Work through the data below and copy out every line where "number" is found.

___ Record extracts ___

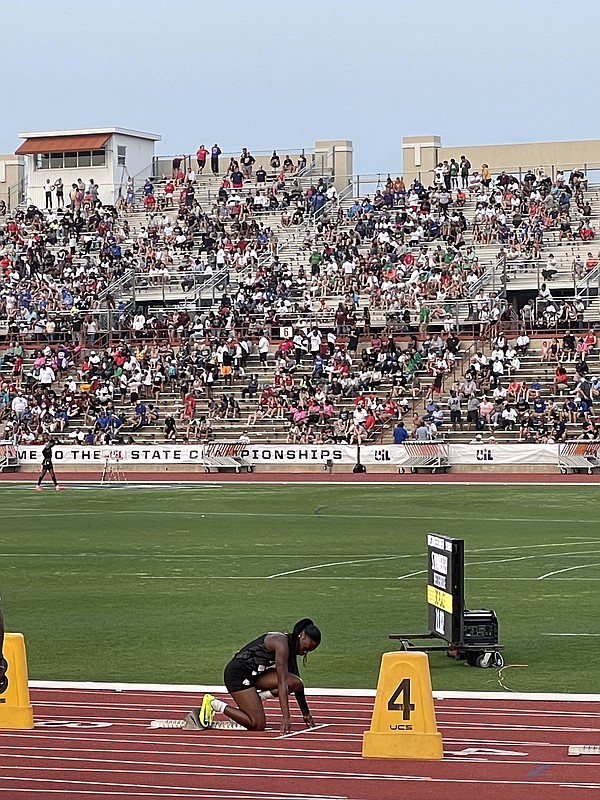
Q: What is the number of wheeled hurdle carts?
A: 4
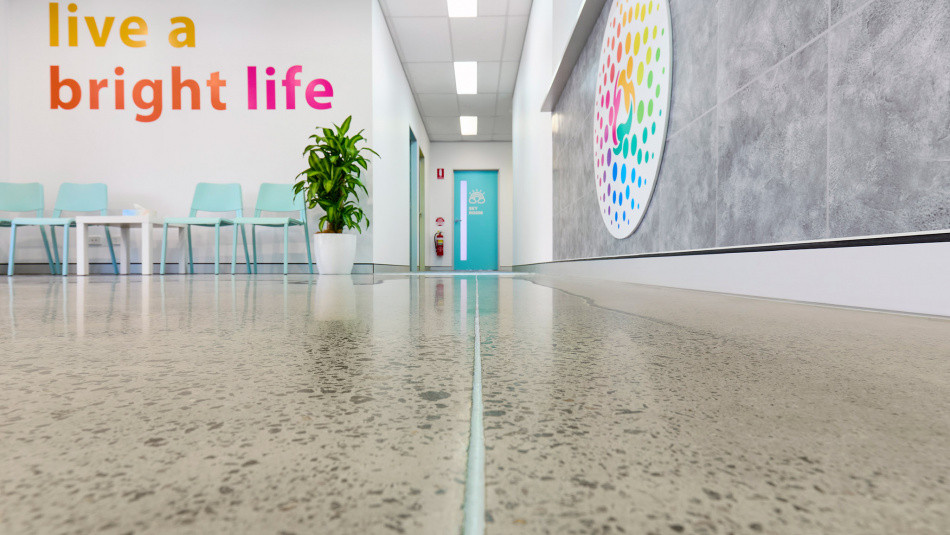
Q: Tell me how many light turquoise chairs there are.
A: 4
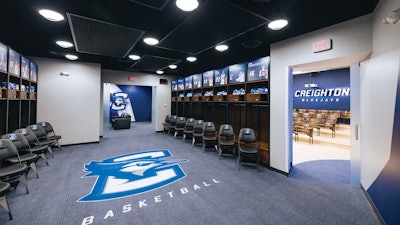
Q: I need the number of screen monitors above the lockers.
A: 12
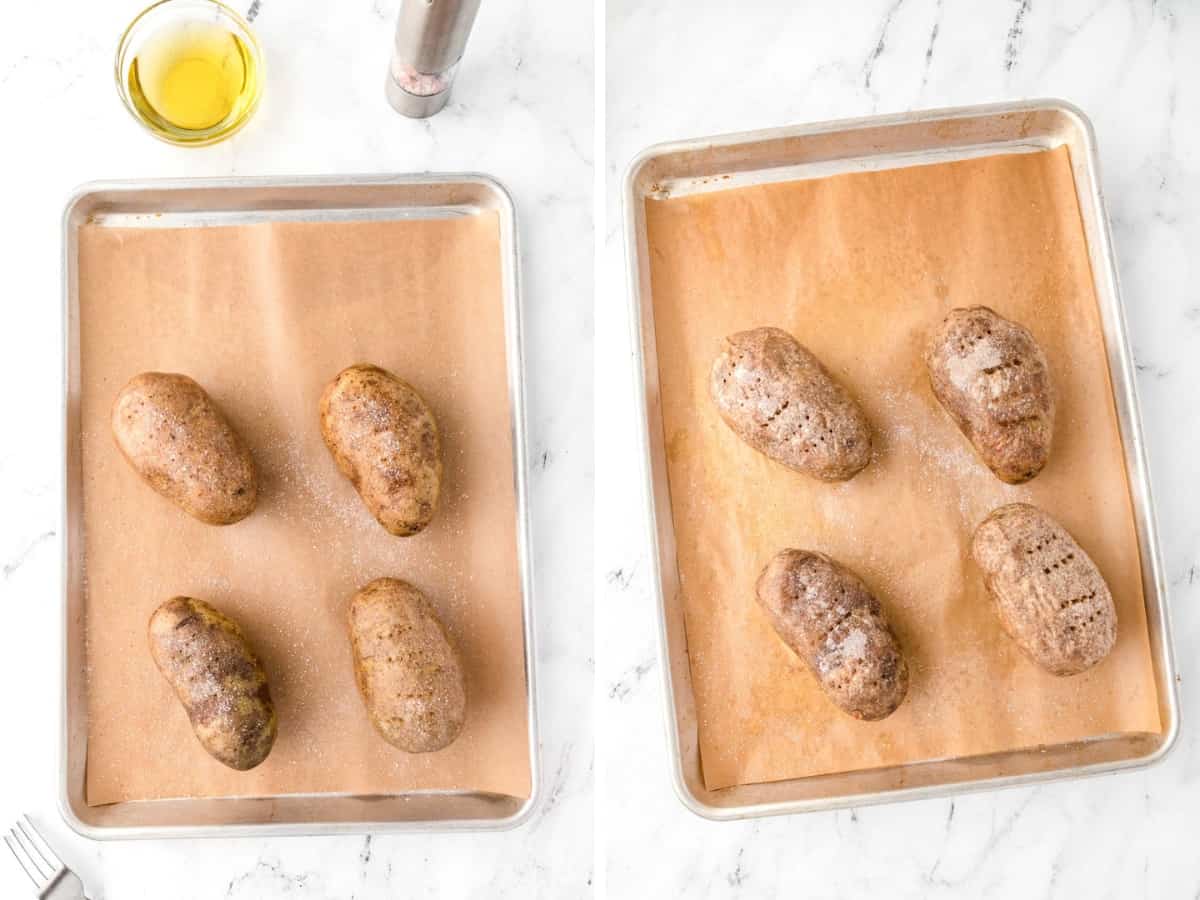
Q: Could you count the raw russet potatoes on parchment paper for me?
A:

___

▸ Result:
Q: What is the number of wheeled hurdle carts?
Q: I need the number of screen monitors above the lockers.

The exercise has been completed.